External cervical radiotherapy has been used for the treatment of pediatric tumors, such as Hodgkin’s disease (HD), nasopharyngeal carcinoma, and rhabdomyosarcoma. This type of treatment has been demonstrated to be deleterious for the thyroid’s integrity, resulting in thyroid dysfunction and degeneration (5, 6, 7, 8), which has implications for almost all other tissues (9), especially during growth and development.

Overt hypothyroidism, subclinical (compensated) hypothyroidism, benign nodules, radiation thyroiditis, Graves’ hyperthyroidism followed by hypothyroidism, and secondary thyroid malignancies have been described after (peri-) cervical radiotherapy (9, 10, 11, 12). Thyroid damage has also been described as a consequence of stray irradiation during cranial radiotherapy, as used in prophylactic schemes for acute lymphoblastic leukemia (ALL) (13). Adjuvant risk factors for developing thyroid damage after external irradiation are higher radiation dose (14), diagnostic lymphangiography preceding radiotherapy (15), young age (16), female sex (17), and (preexistent) elevated TSH level (18).

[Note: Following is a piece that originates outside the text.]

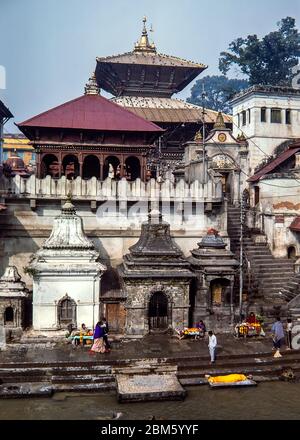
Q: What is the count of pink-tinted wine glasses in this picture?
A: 0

It is still an issue of debate whether chemotherapy has an additional detrimental effect on the thyroid gland. This has never been studied in childhood cancer survivors treated for a broad spectrum of cancers and followed into adulthood. The enormous variety in toxicity of the drugs used during cancer treatment in childhood might explain why some patients remain free of thyroid problems, while others, exposed to the same radiation dose, develop thyroid dysfunction or even thyroid carcinoma. Several studies have shown negative effects of antineoplastic drugs on thyroid function, e.g. vincristine in combination with cisplatin (19, 20) and alkylating agents in combination with vinca-alkaloids, steroids, and radiotherapy (21). In children with brain tumors, the occurrence of hypothyroidism seems to be higher after the administration of alkylating agents and vinca-alkaloids with or without antimetabolites, cisplatin, or steroids in combination with irradiation than after radiotherapy alone (22, 23, 24).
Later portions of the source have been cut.